El tiempo pasó, el niño duende fue creciendo. Cada día era más feo. La campesina sentía crecer la tristeza en su corazón, pero no permitía que nadie le hiciese daño. Los vecinos murmuraban que se había vuelto loca, que era una bruja, que no tenía remedio. Su marido, que aun la quería, no era capaz de dirigirle una palabra de cariño mientras siguiera acunando esa cosa en su regazo…

Una tarde, la mujer tuvo que salir al pueblo, y dejó al pequeño en casa. Cuando regresó, vio una columna de humo recortarse en el cielo. Su cabaña ardía por los cuatro costados, la gente rodeaba la escena sin hacer nada.

-¡El niño! ¿Dónde está el niño?

Sin que su marido pudiese detenerla, se abalanzó hacia las llamas y penetró en la casa. Cuando salió, su pelo había ardido y sus manos estaban quemadas, pero el niño duende estaba sano y salvo en sus brazos.

-¡No lo aguanto más!-gritó su marido.- ¡Pensé que entrarías en razón, pero tú no piensas más que en esa criatura del diablo! ¡Quédate con él y que te aproveche!

Y dejando a su mujer hecha un mar de lágrimas, emprendió el camino que lo alejaría para siempre de su hogar.

Cuando llevaba un buen rato caminando, vio venir hacia él un muchacho rubio, de unos siete años.

-¡Oh, tu tendrías la edad de mi hijo si no lo hubieran raptado los duendes!.- se lamentó


-Soy tu hijo.- contestó el muchacho. -Pero no estoy vivo gracias a ti, sino a la compasión de mi madre.

La hembra de duende que me llevó de vuestro lado nunca dejó de vigilar cómo tratabais a su hijo, y se comportó conmigo en consecuencia. Casi muero de hambre al principio, pues no me daban más para comer que babosas y sanguijuelas, pero cuando mi madre alimentó al bebé duende, me consiguieron pan y leche. Cuando tú arrojaste al bebé duende por el precipicio, la hembra duende me tenía suspendido sobre el vacío, esperando a que su bebé cayera para soltarme a mí también. Pero mi madre arriesgó su vida para salvar la de la cría de los duendes, y salvó la mía también.

-¿Y por qué tienes el pelo chamuscado…?- empezó apreguntar el campesino. Pero antes de terminar de hablar ya sabía la respuesta.

-Mientras tú terminabas de preparar el incendio de tu casa, los duendes acumilaron leña para una hoguera. Cuando el incendio comenzó, la prendieron y me arrojaron dentro. Pero mi madre entro a buscar al duendecito antes de que sufiera daño, y así salvó mi vida también.

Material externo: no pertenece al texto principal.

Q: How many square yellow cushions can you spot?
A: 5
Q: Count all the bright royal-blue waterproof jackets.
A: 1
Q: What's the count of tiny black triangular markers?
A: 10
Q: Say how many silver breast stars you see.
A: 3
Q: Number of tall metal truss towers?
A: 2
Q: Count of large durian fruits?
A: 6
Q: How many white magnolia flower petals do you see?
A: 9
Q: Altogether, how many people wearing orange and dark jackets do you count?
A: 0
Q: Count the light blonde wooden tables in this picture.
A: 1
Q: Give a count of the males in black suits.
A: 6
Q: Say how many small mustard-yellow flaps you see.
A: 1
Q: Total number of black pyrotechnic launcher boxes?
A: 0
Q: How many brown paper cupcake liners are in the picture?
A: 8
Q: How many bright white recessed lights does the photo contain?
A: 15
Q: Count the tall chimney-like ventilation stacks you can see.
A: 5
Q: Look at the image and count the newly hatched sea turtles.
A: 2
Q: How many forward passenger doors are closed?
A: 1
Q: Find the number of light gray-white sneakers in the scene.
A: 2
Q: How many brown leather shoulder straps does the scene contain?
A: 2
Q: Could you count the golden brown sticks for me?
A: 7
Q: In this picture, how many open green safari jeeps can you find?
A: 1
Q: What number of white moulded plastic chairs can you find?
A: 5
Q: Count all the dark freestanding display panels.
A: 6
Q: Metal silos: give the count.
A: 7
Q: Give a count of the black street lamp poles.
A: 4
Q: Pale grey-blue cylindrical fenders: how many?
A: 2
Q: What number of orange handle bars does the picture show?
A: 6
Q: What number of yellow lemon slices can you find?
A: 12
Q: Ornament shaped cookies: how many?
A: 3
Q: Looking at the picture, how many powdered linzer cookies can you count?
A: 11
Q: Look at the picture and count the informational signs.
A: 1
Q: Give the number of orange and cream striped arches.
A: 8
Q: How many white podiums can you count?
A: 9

El campesino no esperó a oír más. Cogió al niño en brazos y echó a correr hacia su casa. Cuando llegó allí, su mujer aun lloraba por haberlo perdido todo. El campesino se arrojó a a sus pies pidiéndole persón, y el niño abrazó a su madre, que no dejaba de dar gracias al cielo por devolverle a su hijo perdido.

En cuanto al niño duende… desapareció. Seguramente volvió con los suyos. Con los duendes, y su extraño sentido de la justicia.